Gelar Aksi,Koalisi Masyarakat Sipil Banten : Revisi UU KPK Pelemahan

0
320

Serang, fesbukbantennews.com (18/9/2019) – Koalisi Masyarakat Sipil di Provinsi Banten dengan tegas menyatakan menolak rencana DPR dan pemerintah melakukan revisi terhadap UU Nomor 30 Tahun 2002 tentang Komisi Pemberantasan Korupsi (KPK). Dan melakukan revision sama dengan memperlemah KPK.

Aksi Tolak Revisi UU KPK Koalisi Masyarakat Sipil Banten di depan Kampus UIN SMH Banten.(LLJ).

Hal tersebut terungkap dalam aksiaksi tolak revisi UU KPK yang dilakukan Koalisi Masyarakat Sipil Banten di depan UIN SMH Banten, Kota Serang, Selasa (17/9).

“Di tengah perilaku korupsi yang makin massif di semua lini kekuasaan, sulit mengharapkan agenda pemberantasan korupsi tanpa KPK. Artinya, memperlemah KPK harus dibaca sebagai upaya mengkerdilkan kinerja pemberantasan korupsi,” kata korlap aksi Fuaduddin Bagas.

Dikatakan pria yang akrab disapa Bagas ini, rakyat Provinsi Banten sejatinya harus mengungkap rasa apresiasi atas kinerja KPK selama ini. Karena berkat sentuhan KPK, beberapa kasus tindak pidana korupsi kelas kakap berhasil diungkap.

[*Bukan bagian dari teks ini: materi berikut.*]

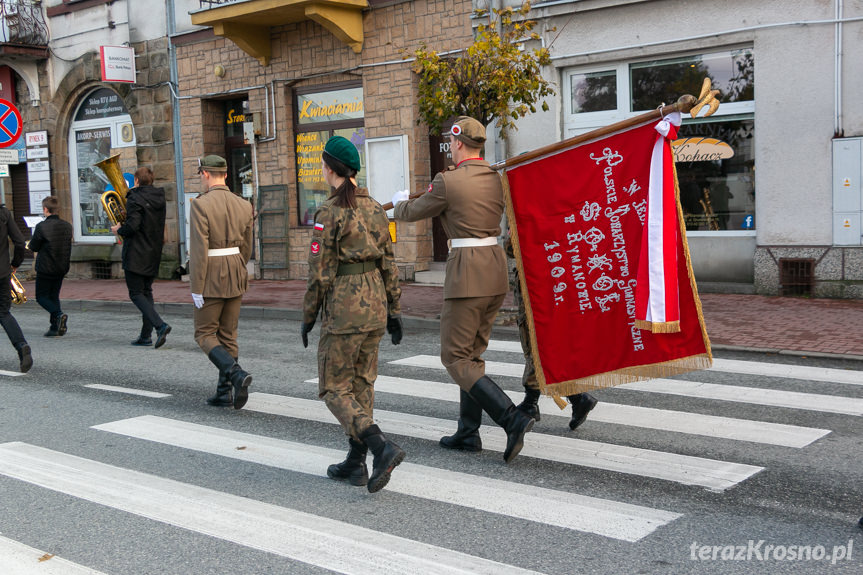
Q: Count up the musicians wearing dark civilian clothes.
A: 3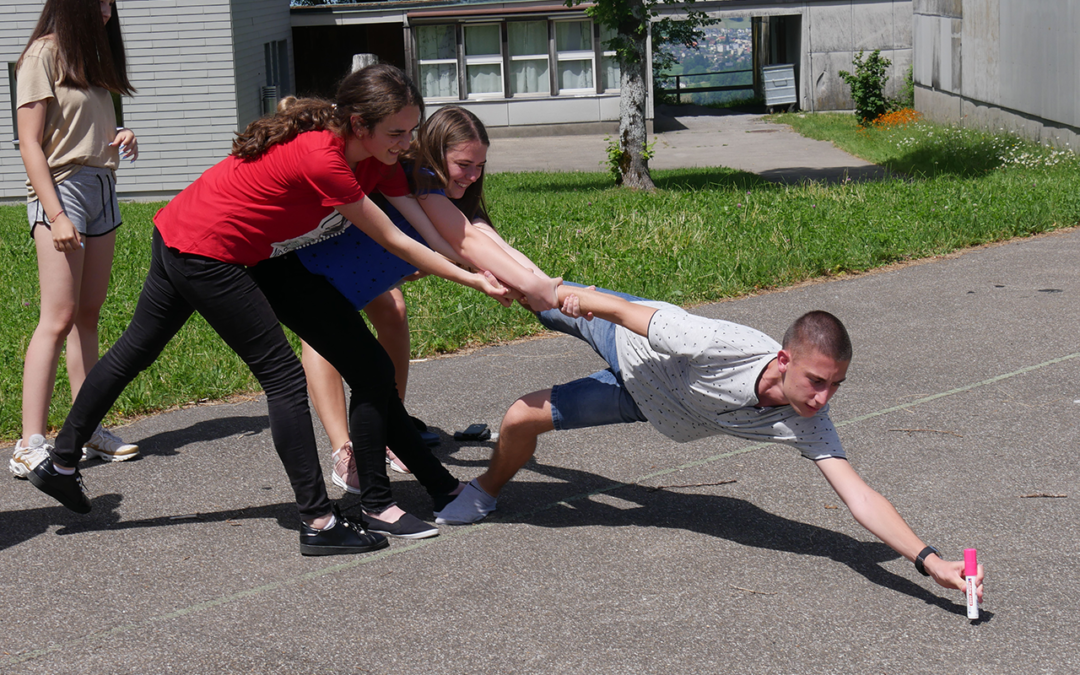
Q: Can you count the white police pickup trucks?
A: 0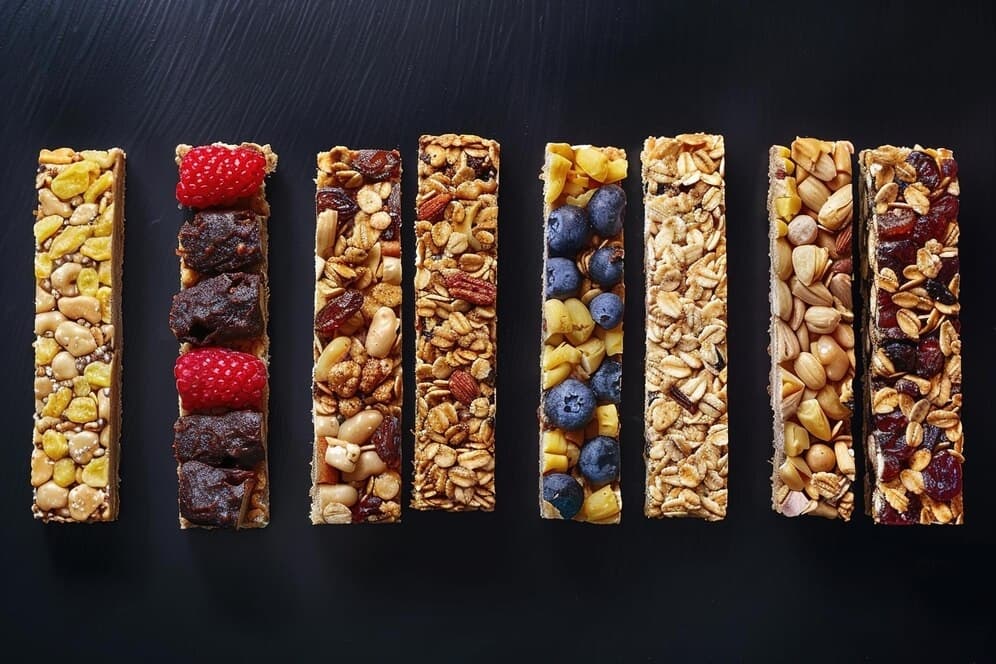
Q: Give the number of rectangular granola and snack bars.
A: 8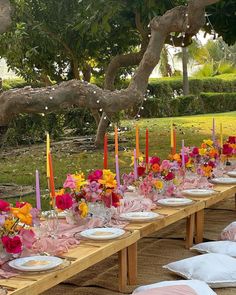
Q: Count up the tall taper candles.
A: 14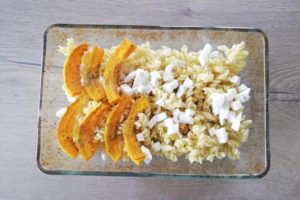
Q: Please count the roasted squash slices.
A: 7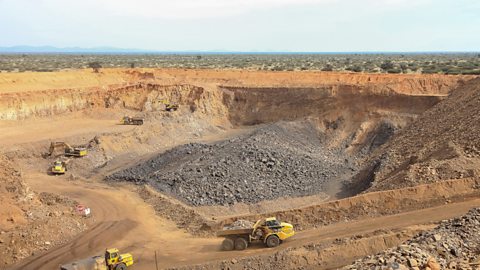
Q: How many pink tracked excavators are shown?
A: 0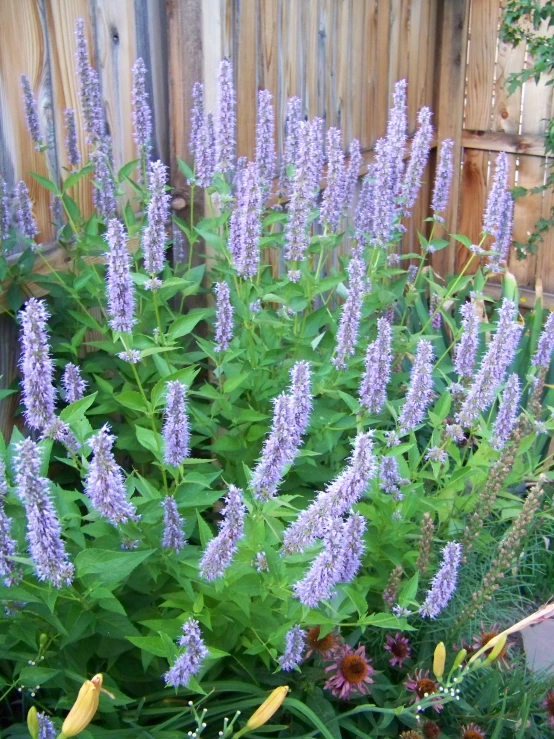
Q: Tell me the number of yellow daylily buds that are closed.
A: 3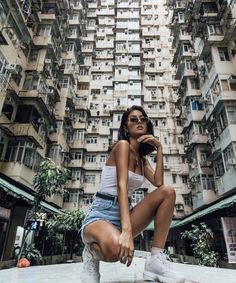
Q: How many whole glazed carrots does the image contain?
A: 0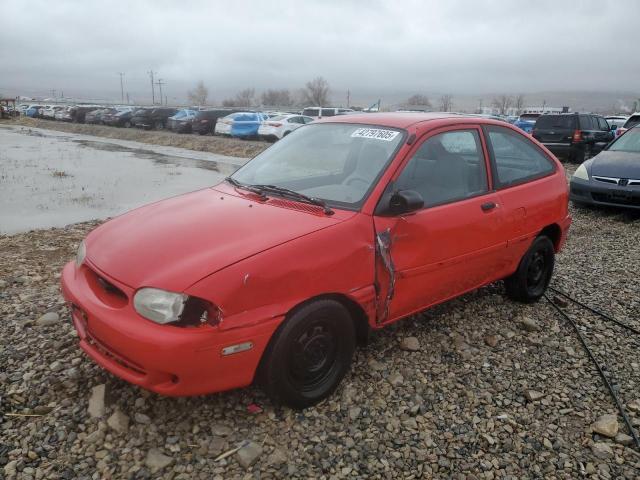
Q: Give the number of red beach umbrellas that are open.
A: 0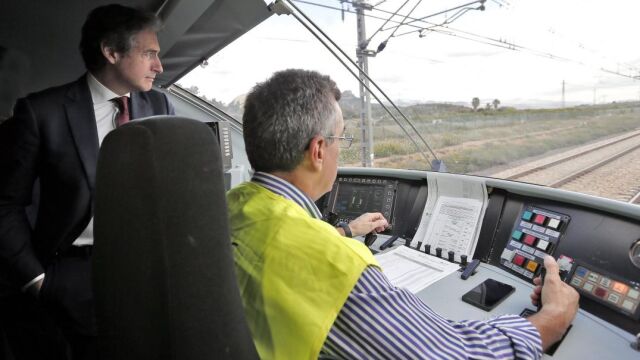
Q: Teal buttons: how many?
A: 2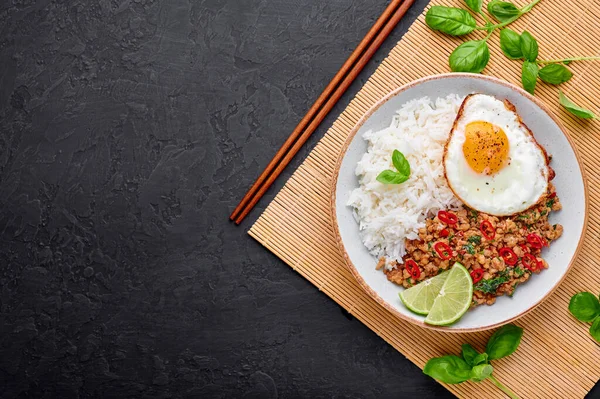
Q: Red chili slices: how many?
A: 8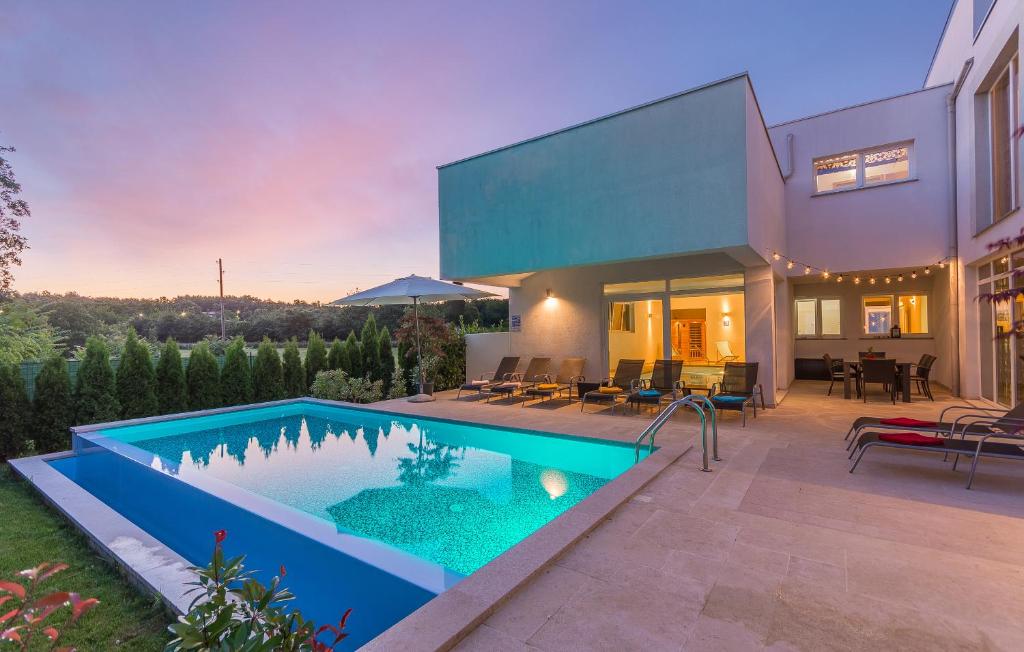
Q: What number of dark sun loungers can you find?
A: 8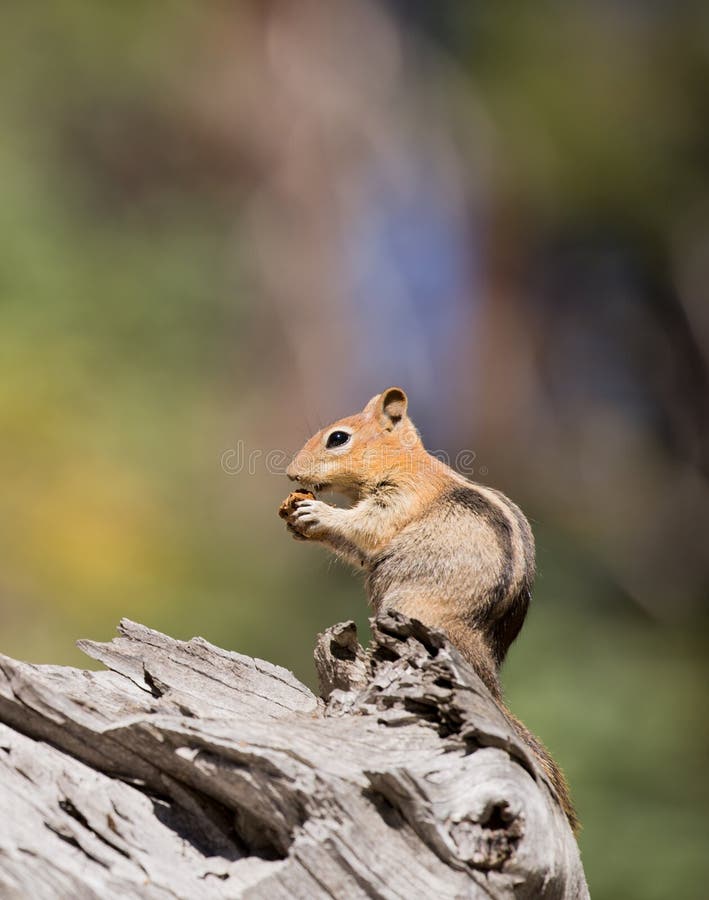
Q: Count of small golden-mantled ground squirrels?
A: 1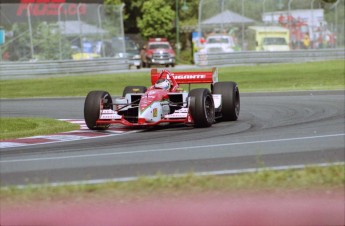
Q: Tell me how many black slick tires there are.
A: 4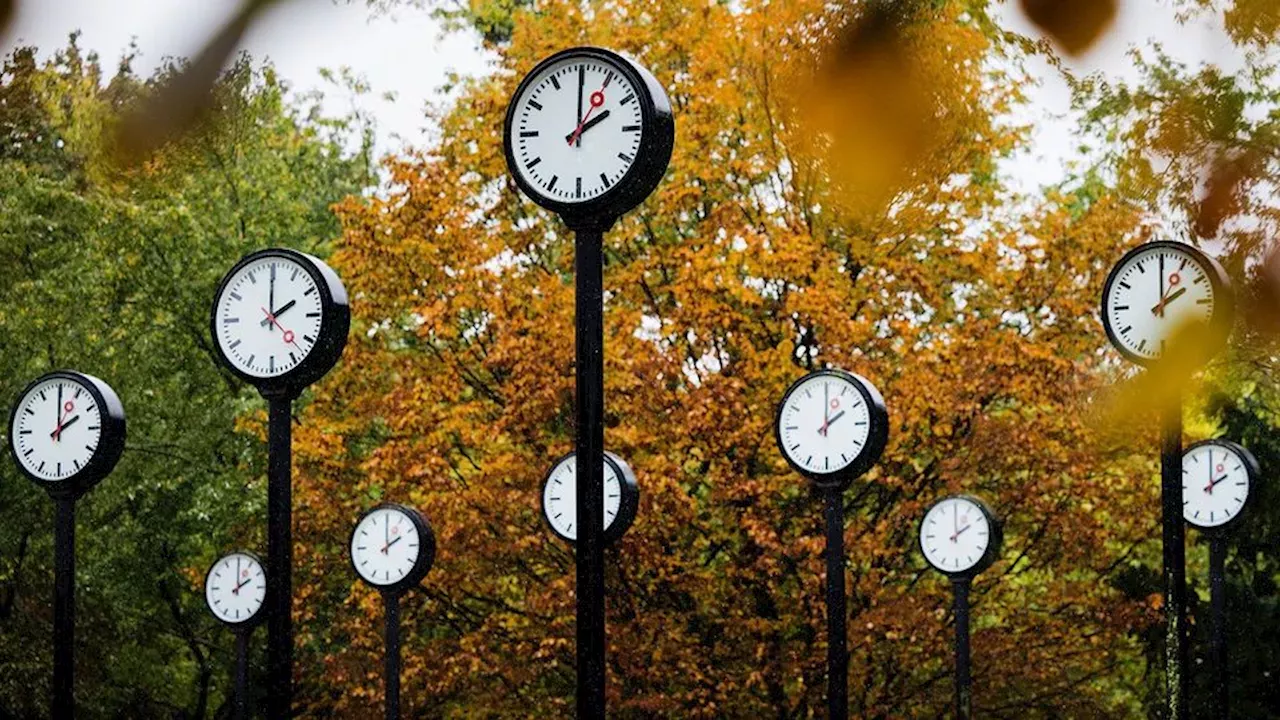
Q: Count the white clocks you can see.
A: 10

Sebut saja misalkan kasus yang melibatkan mantan Gubernur Banten Rt Atut Chosiyah; suap pendanaan Bank Banten yang menyeret pimpinan DPRD Provinsi Banten periode 2014-2019, hingga kasus suap mantan Walikota Cilegon Tb Iman Ariyadi.

Di luar konteks demikian, kata Bagas, Koalisi Masyarakat Sipil menilai, revisi yang tengah diikhtiarkan oleh DPR dan pemerintah adalah upaya untuk memperkuat pelemahan KPK.

“Misalnya, dengan pembentukan Dewan Pengawas. Dari gagasan yang berkembang ke publik, Dewan Pengawas akan menjadi lembaga kontrol terhadap wewenang strategis KPK, terutama wewenang penyadapan. Situasi demikian jelas akan mengurangi akselerasi kinerja penyidik dalam mengungkap sebuah perkara,” bebernya.

Hal lain perihal rencana menempatkan pegawai KPK sebagai aparatur sipil negara (ASN). Status pegawai KPK menjadi ASN bakal menghilangkan independensi penyidik.

Sebab, lanjut Bagas, pegawai KPK bakal berada di bawah Kementerian Pemberdayaan Aparatur Negara dan Reformasi Birokrasi, yang tidak lain adalah pembantu langsung dari Presiden.

Berikutnya, terkait kewenangan KPK menerbitkan Surat Perintah Penghentian Penyidikan (SP3). DPR mengusulkan KPK memiliki jangka waktu satu tahun dalam mengusut suatu kasus sebelum akhirnya bisa menerbitkan SP3.

“Pemerintah hanya meminta waktunya diperpanjang menjadi dua tahun. Waktu pengusutan kasus yang dibatasi ini akan membuat KPK tidak dapat menangani perkara korupsi yang kompleks, tapi hanya bisa menangani kasus kecil,” ujarnya.

Koalisi Masyarakat Sipil menilai, seharusnya pembenahan terhadap regulasi yang berhubungan dengan korupsi dilakukan secara berurutan. Yang diselesaikan dulu UU KUHP, kemudian UU mengenai hukum acara, baru kemudian UU Tipikor.

“Revisi UU Tipikor lebih genting dilakukan lantaran aturan yang ada saat ini belum sepenuhnya mengadaptasi perjanjian multirateral antikorupsi internasional atau United Nations Convention Against Corruption (UNCAC). Antara lain seperti korupsi di sektor privat, perdagangan pengaruh, dan memperkaya diri sendiri dengan jasa,” ujarnya.

Bahkan, kata Bagas ada rencana pemasukan tindak pidana korupsi dalam RUU KUHP yang lantas menurunkan deliknya menjadi kejahatan serius (seriousness crimes). Padahal, korupsi hingga saat ini tetap dianggap sebagai kejahatan luar biasa (extra ordinary crimes). (Riez/LLJ).